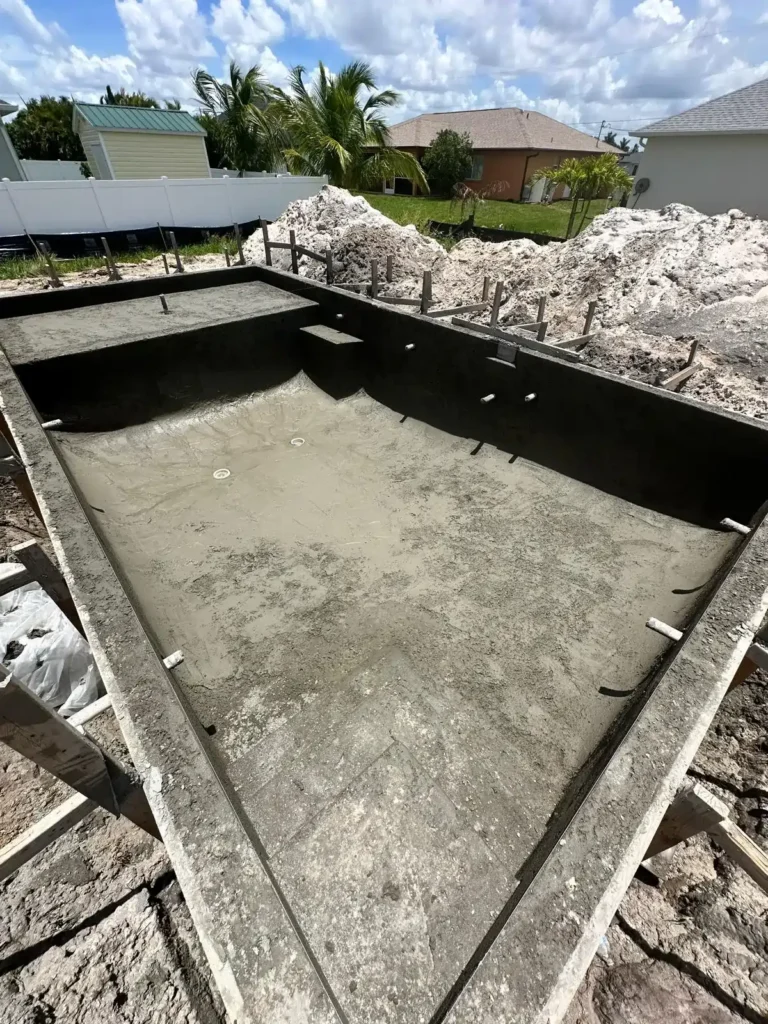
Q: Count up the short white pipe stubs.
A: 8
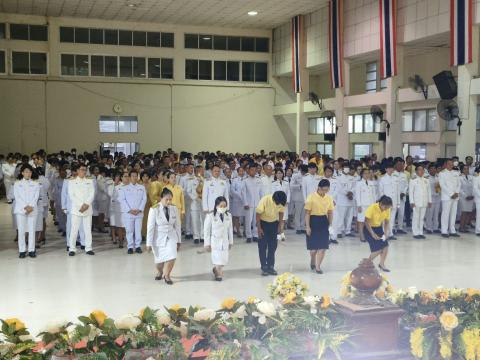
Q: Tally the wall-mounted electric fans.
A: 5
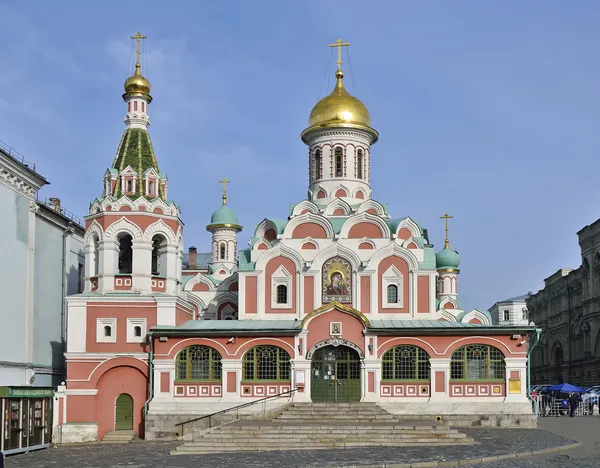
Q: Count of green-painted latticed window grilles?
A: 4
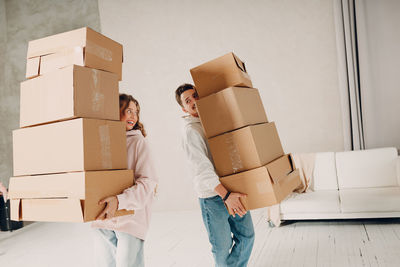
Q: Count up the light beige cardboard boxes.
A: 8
==
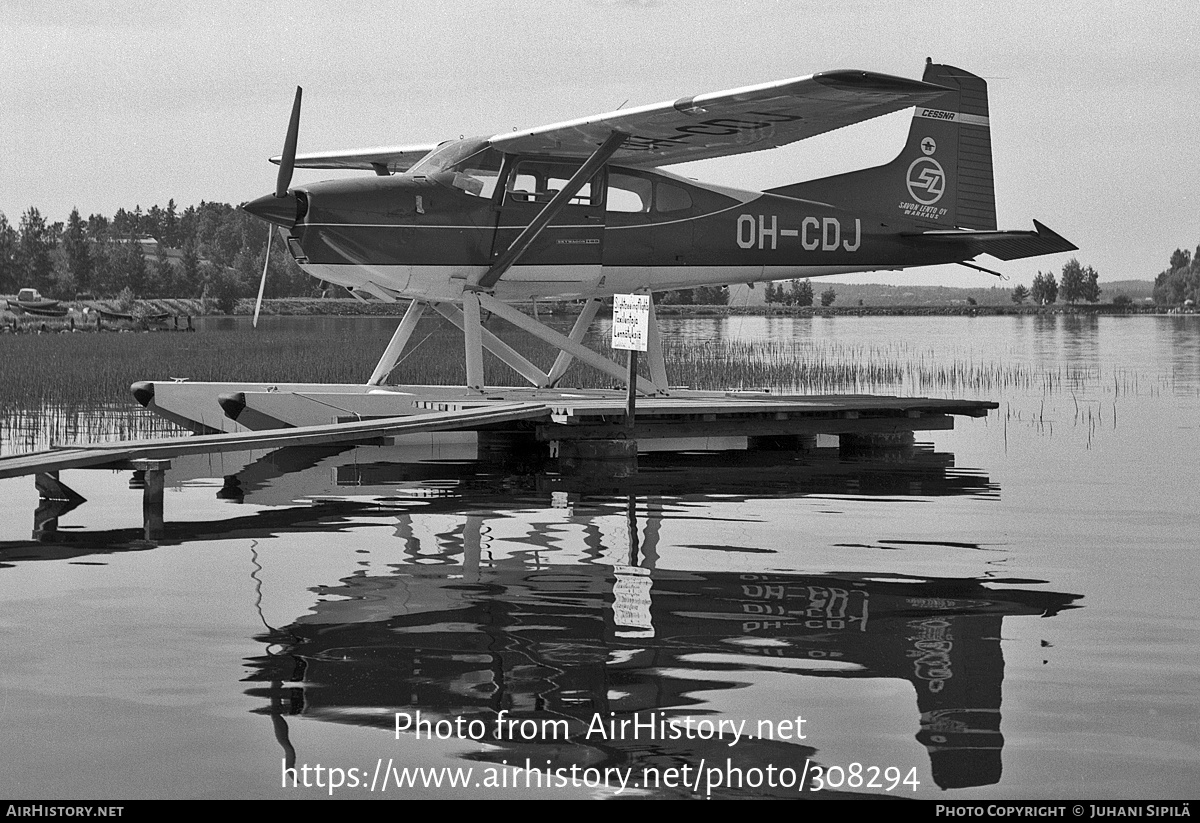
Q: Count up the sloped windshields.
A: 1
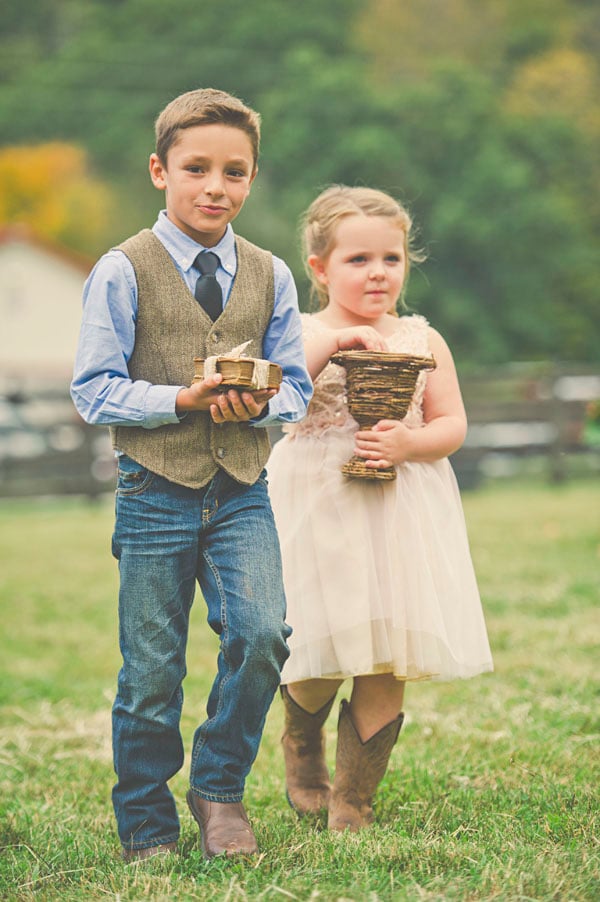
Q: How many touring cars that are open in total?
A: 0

## Exercise
Nothing but a number is expected here: say how many lines in the material hold "Count".

## Finished task
4